Warning: This post is largely about the Norovirus of Death
I am slouching here writing because I am afraid of my soup. I am slouching because I can no longer lay down without going crazy but if I sit up any further it will take much longer to catch my breath. I am also out of breath. I am out of breath because I heated up half a can of vegetable soup donated by my ever-caring neighbor, soup which I am now afraid of. It’s not exactly that I am afraid of eating the soup, it’s the re-eating that’s not so pleasant and more fear inducing. (If the thought of reeating soup makes you queasy you might want to skip to the last paragraph and save yourself some pain.)
If you would like some graphic back story, on Monday at almost exactly 1530 and without even a remote bit of warning I became violently ill in one direction and shortly proceeded to be violently ill in the other direction with little enough time in between to maintain body hydration at an even barely reasonable level. My friend Murphy was around to hold my hair back while I expulsed the contents of my stomach, which is to say that with a toilet and 2 garbage cans in front of me I managed on more than one occasion to hit none of these and had to change clothes and wash a few rugs today when I could finally stand for more than two minutes. (This also makes me out of breath.)
On a positive note I am no longer afraid of the substance that would normally make up 70% of my body and ice cubes are not the coolest and most life saving thing ever invented. I don’t need the crazy cat to wake me up every hour and a half to have a few sips of water lest I slip into unconsciousness (which he strangely, lovingly, and punctually did all Monday into Tuesday). I have conquered my fear of crackers and I will eventually try this whole soup substance. Right now I am content to glance at it cynically and suspiciously out of the corner of my eye.
I also managed to do something today that no one should really ever have to do. When you are a kid your mom or dad takes care of it and when you are in college you have a roommate and when you are old enough (but not yet smart enough) and get drunk enough there is usually someone there smarter than you or you are at someone else’s house and you sort of leave it in their shower for their mom to find and fix. I have a friend who found the rose bushes outside of the Whitehouse to be a convenient self-clean-up free location. I have cleaned up after sick friends, cohorts, and campers and oddly in this one instance of nasty ex-bodily fluids, I feel that it is so much more demoralizing to deal with your own than anyone else’s. You clean up mine, I’ll handle yours. No one should ever have to clean up their own vomit, especially if they are still sick.

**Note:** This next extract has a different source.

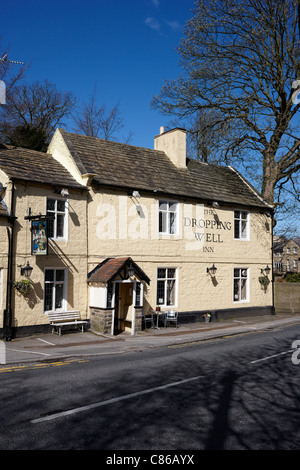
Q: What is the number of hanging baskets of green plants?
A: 2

By the way, the soup (and everything else that isn’t red bush tea) tastes awful. But I have Murphy tied up and gagged in my like-a-closet and so help me this soup will be properly digested. I am done with little virus demons.
Special shout outs to the neighbor who checked on me whenever possible, strongly encouraged the hospital (advice which I did not listen to mostly because I had no carriage to take me), gave me soup, etc. and to the friend who found me ginger ale as soon as he got off work and drove to the hinterlands to deliver it.